8.3 Point-to-point communication

Table of Contents

Overview

Point to point communication is the most basic way that distributed memory programs exchange data. In a point to point operation, exactly one process sends a message and exactly one process receives that message. Everything else in MPI builds on this idea. Collective communications, process topologies, and many higher level patterns are constructed from combinations of point to point operations.

In this chapter we focus on how point to point messaging works conceptually, how the main MPI routines behave, and what kinds of bugs and performance issues appear in practice. We assume you already understand the general idea of distributed memory and MPI from the parent chapter, so here we specialize to the mechanics and patterns of direct process to process communication.

Messages and their components

In a distributed memory program, a message is not just “some bytes sent over the network.” MPI associates several pieces of information with every point to point message. You need to understand these to write correct code and to reason about behavior.

A point to point message in MPI is characterized by:

The communicator, often MPI_COMM_WORLD in simple examples.
The source rank and destination rank within that communicator.
The message tag, an integer that helps distinguish different types of messages.
The data buffer that holds the payload.
The datatype that describes the layout of that payload.
The count, which tells MPI how many elements of the given datatype the buffer contains.

The communicator defines the group of processes that can talk to each other and the communication context. The rank numbers are only meaningful inside that communicator. The tag lets a process receive some messages and ignore others that are not relevant at that moment. Tags are very useful for structuring protocols when multiple different messages are in flight between the same pair of processes.

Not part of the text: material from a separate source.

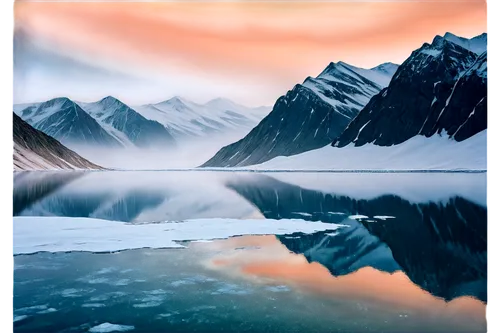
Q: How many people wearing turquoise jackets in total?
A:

The buffer, datatype, and count together let MPI move the payload. For simple codes, the datatype is often one of the predefined types such as MPI_INT or MPI_DOUBLE. More complex layouts can be described with derived datatypes, which are covered elsewhere. For now, it is enough to think of the triple (buffer pointer, datatype, count) as describing a contiguous array of values to be sent or received.

MPI matches messages based on communicator, source rank, destination rank, and tag. The smallest unit MPI understands during matching is one expected receive operation. If you call a receive that expects a message with a certain source and tag, the MPI implementation will scan its internal queue of messages that have already arrived. If it finds one that matches, it will deliver it. If not, it will wait until such a message arrives.

Important rule for MPI message matching
A receive operation is matched with exactly one send operation if and only if the communicator, source rank, destination rank, and tag all match. If any of these differ, the messages are not considered the same, and communication will not complete as intended.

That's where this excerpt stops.